If you are facing the challenge of moving a massive – or even just a respectable – amount of content and metadata into an Enterprise Content Management system or from one system to another, you immediately face two project-threatening risks:
- Being seduced by the myopic promises of technology-driven solutions
- Walking off the end of the plank in blissful ignorance
Either extreme can be equally hazardous, as can all the points in between. At Blue Fish Development Group, we are very proud of the depth, breadth, and flexibility of our migration tool set and the technical savvy of our staff. However, some of the biggest challenges in any migration effort have nothing to do with technology. They lie dormant in the world of the business users, and they don’t start creating havoc until someone or some migration process begins to poke at them.
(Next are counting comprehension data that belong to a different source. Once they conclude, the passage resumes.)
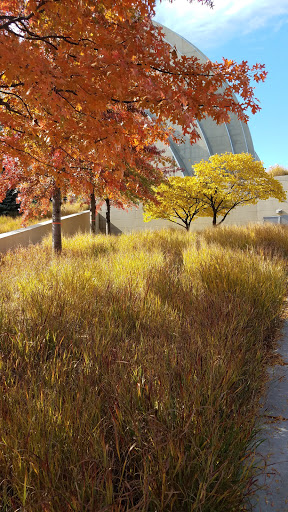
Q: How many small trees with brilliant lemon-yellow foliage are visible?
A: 2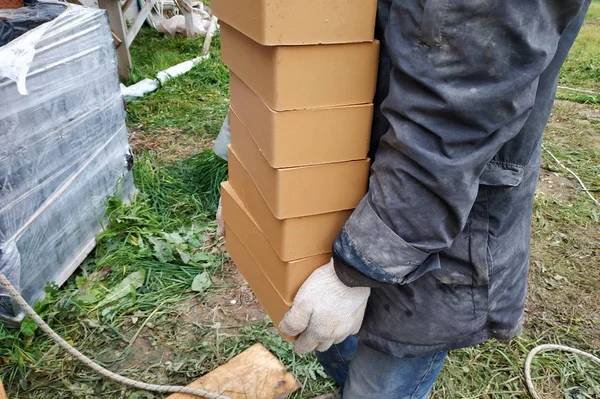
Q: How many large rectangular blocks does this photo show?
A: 7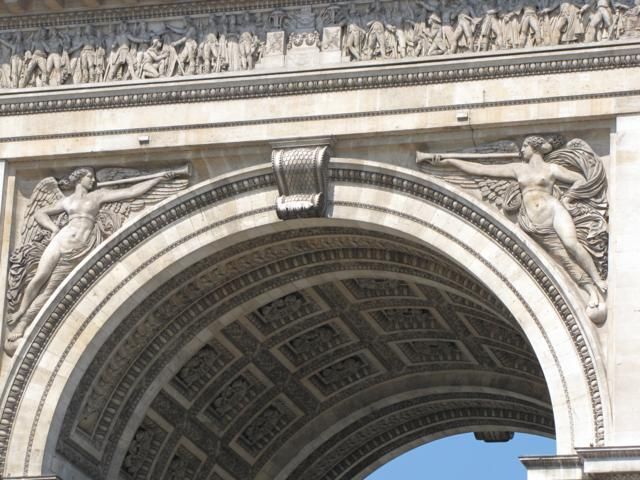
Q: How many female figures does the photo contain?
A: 2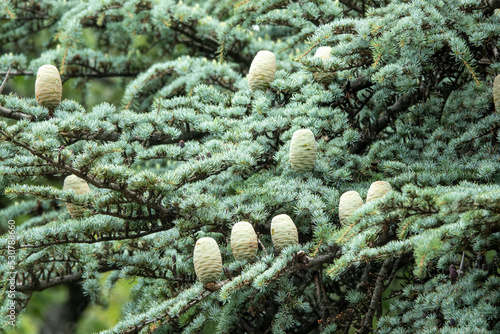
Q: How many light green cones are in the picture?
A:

The first step in deciding on the best approach for your migration is to determine whether it will be a concentrated, all-at-once effort confined to a relatively short period of time, or will you perform the migration in stages or batches over a longer period of time. This decision should be derived by addressing each of the following considerations:
- Are you migrating content and related metadata, technology, or both?
- Are application layer changes required?
- Will your business permit a period of downtime or a system freeze?
- How large is your user base and what level of training is required on the new system?
A brief discussion of each of these considerations follows.
Content, technology, or both?
What appears to be a single migration effort may actually consist of multiple migrations. Are you upgrading to a newer version of one or more Documentum components? (Documentum refers to this to as an “in-place upgrade.”) Are you primarily moving content from one repository to another, or possibly into a repository for the first time? Or are you doing both simultaneously? These questions identify the types of resources required to perform the migration tasks and provide an indication of the complexity and coordination that will be required.
Are application layer changes required?
Do the source and target repositories use an out-of-the-box Documentum user interface, such as Webtop? If so, then you only need to confirm that the versions deployed on the source and target repositories are compatible.
However, if the source repository has a customized application layer that will be also used on the target repository, then several factors come into play. Is the application layer built on the Web Developer Kit (WDK) framework or another development platform? Will it be enhanced or otherwise modified for the target repository? Addressing these questions will identify additional resource requirements and related skill sets. It will also identify schedule dependencies and facilitate the coordination of migration activities with application development and testing activities.
What about downtime?
Will your business allow downtime or a system freeze during which the content and metadata are migrated from the source(s) to the target repository? Or will 24/7 access or other demands require that the migration be transparent and seamless? Maintaining system availability is certainly achievable, but it generally carries additional costs in terms of resources – both human and computer – and may require splitting the content into smaller batches for incremental migration.
Downtime is generally a good thing, allowing those responsible for the migration to focus on the task at hand and removing the distractions of system availability. However, the apparent luxury of downtime can be a doubled-edged sword: It sounds comforting to know that you can take the system(s) offline while performing the migration, but the pressure of completing the effort within the specified period creates its own set of stresses and requires contingency planning.
Somewhere in the middle of 100% uptime and a specified period of downtime is the concept of a system freeze. Users have read-only access to the system for existing content, but they are not allowed to edit that content or create new content during the freeze period. Another approach based on compromise is to divide the content to be migrated into critical (must remain accessible during the migration) and non-critical (can be unavailable for a period of time).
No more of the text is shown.